Instead of using numerical index as we did in a list, we can use a more intuitive approach in a dictionary.

In [None]:
capitals['China']

#### Add items to dictionary

In [None]:
capitals['United States'] = 'Washington, DC'

In [None]:
capitals

if we call a key from the dictionary, but there is no such pair in our container/box/data, then we get an error

In [None]:
capitals['Germany']

#### Check if an item belongs to a dictionary

In [None]:
'Germany' in capitals # Python knows that you are talking about keys

In [None]:
'United Kingdom' in capitals

#### Combine dictionaries

In [None]:
morecapitals = {'Germany': 'Berlin',
                'Japan': 'Tokyo'}

In [None]:
capitals.update(morecapitals)
capitals

#### Delete Key-Value pair

In [None]:
del capitals['United States']
capitals

#### Dictionaries are useful with `loop`

In [None]:
# if we want to know what are the keys we have in the dictionary
# loop through keys
for key in capitals.keys():
    print(key)

In [None]:
# if we want to know what values we stored
# loop through values
for value in capitals.values():
    print(value)

In [None]:
# or loop over pairs
for key, value in capitals.items():
    print(key, value)

### Comprehensions
In python programming, especially when dealing with data, there are many cases where we want to iterate over or loop through list or dictionary, perform an operation on every element, and then collect the results in a new list or dictionary for future analysis.

We can certainly perform this with a traditional `for` loop but Python offers a better approach, comprehensions, which let us write shorter and cleaner codes that acchieves the same effect.

#### Todos
1. rewrite a loop as a comprehensions
2. filter items
3. create a list or a dictionary from a comprehensions

#### Create a list using `for` loop

In [None]:
sq = []
for i in range(10):
    sq.append(i**2)
sq

#### Create a list using `comprehension`

In [None]:
# inline for loop
sq = [i**2 for i in range(10)]
sq

#### Filter elements in a list using `for` loop

In [None]:
sq = []
for i in range(10):
    if i < 5:
        sq.append(i**2)
sq

#### Filter elements in a list using `comprehension`

In [None]:
# if condition
sq = [i**2 for i in range(10) if i < 5]
sq

#### Create a dictionary using `comprehension`

In [None]:
i_sq = {i: i**2 for i in range(10) if i < 5}

In [None]:
i_sq

### TASK: Can you use a comprehension to transpose key and value of the dictionary `capitals`?

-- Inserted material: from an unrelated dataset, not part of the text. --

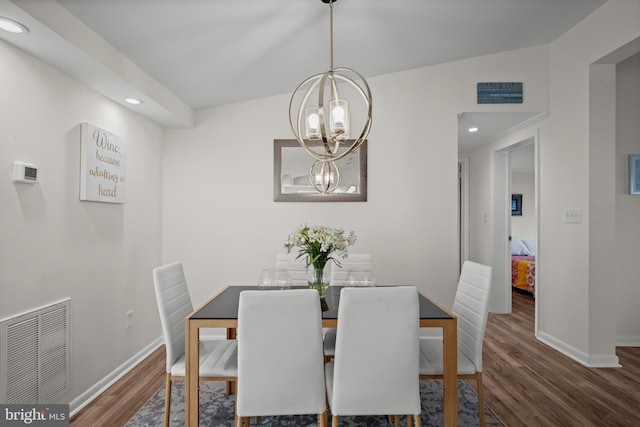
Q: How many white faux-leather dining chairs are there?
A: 6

# 4. Flow Control/Logical Statements

### Basic Logic

If you recall, a boolean takes one of the two values, `True` or `False` (sometimes 1 or 0). The basic logical statements that we can make are defined using Python built-in **comparison operators**:

- `==`: equal to
- `!=`: NOT equal to
- `<`: less than
- `<=`: less than or equal to
- `>`: greater than
- `>=`: greater than or equal to

In [None]:
1 == 1

In [None]:
2.0 != 2

In [None]:
3 > 3

In [None]:
3 >= 3

#### Boolean Operators

We can also put various comparisons together using `Boolean Operators`:
- `and`: and
- `or`: or
- `not`: not

In [None]:
True and True

In [None]:
True and False

In [None]:
(1 == 0) and (1 < 2)

In [None]:
(1 == 0) or (1 < 2)

In [None]:
not (1 == 0) and (1 < 2)

#### Truthiness
As a general rule, containers like strings, tuples, dictionaries, lists, and sets, will return `True` if they contain anything at all and `False` if they contain nothing.

In [None]:
bool('')

In [None]:
bool('I am not empty')

In [None]:
bool([])

This feature becomes very handy if we need to test if a variable or any object exists in Python's memory so that we can avoid errors.

In [None]:
bool(capitals['China'])

### If-statements
We can create segments of code that only execute if a set of `conditions` is met. 

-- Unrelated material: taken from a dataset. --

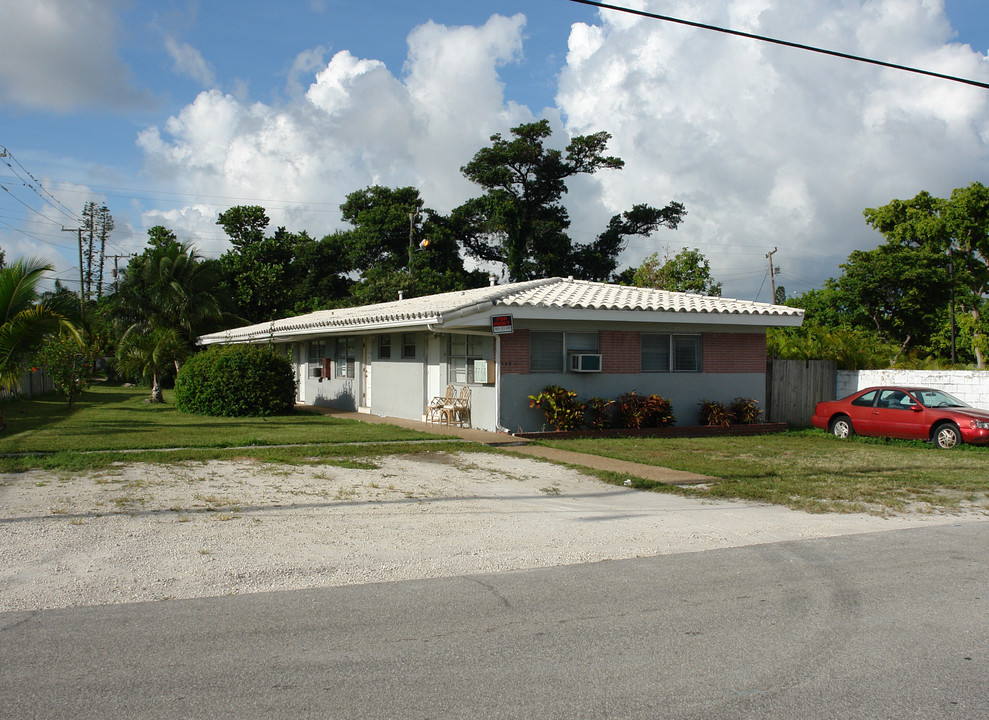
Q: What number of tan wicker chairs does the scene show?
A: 2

We use if-statements in conjunction with logical statements in order to create `branches` in our code.

An `if branch` gets executed when the `condition` is considered to be `True`. If condition is evaluated as `False`, the if block will simply be skipped unless there is an `else branch`. 

Conditions are made using either logical operators or by using the truthiness of values in Python. An if-statement is defined with a colon and a block of indented text:

In [None]:
# Multiple-branch logical statements

if "Condition_1":         # First check Condition_1
    print("1")            # If met, take action and finish
elif not "Condition_2":   # If not met, check Condition_2
    print("not 2")        # If met, take action and finish
else:                     # If not met, check other Conditions
    print("never see me") # take action and finish the operation

In [None]:
capitals

In [None]:
# Test if data exists
if capitals['United States']: # truthiness
    print('Yes!')
# if not, we can then add US
else:
    capitals['United States'] = 'Washington, DC'

Multiple Conditions:

In [None]:
# name = "Liang"
# age = 5

if name == "Alice":
    print("How are you today, Alice.")
else:
    if age < 12:
        print("You are not Alice, kiddo!")
    elif (age >= 12) and (age <=100):
        print("You are not Alice, stranger!")
    else:
        print("You are not Alice, vampire!")

### `for` loop

As we have seen many times, `for` loop is extremely useful if we need to operate each data point in a container such as lists and dictionaries.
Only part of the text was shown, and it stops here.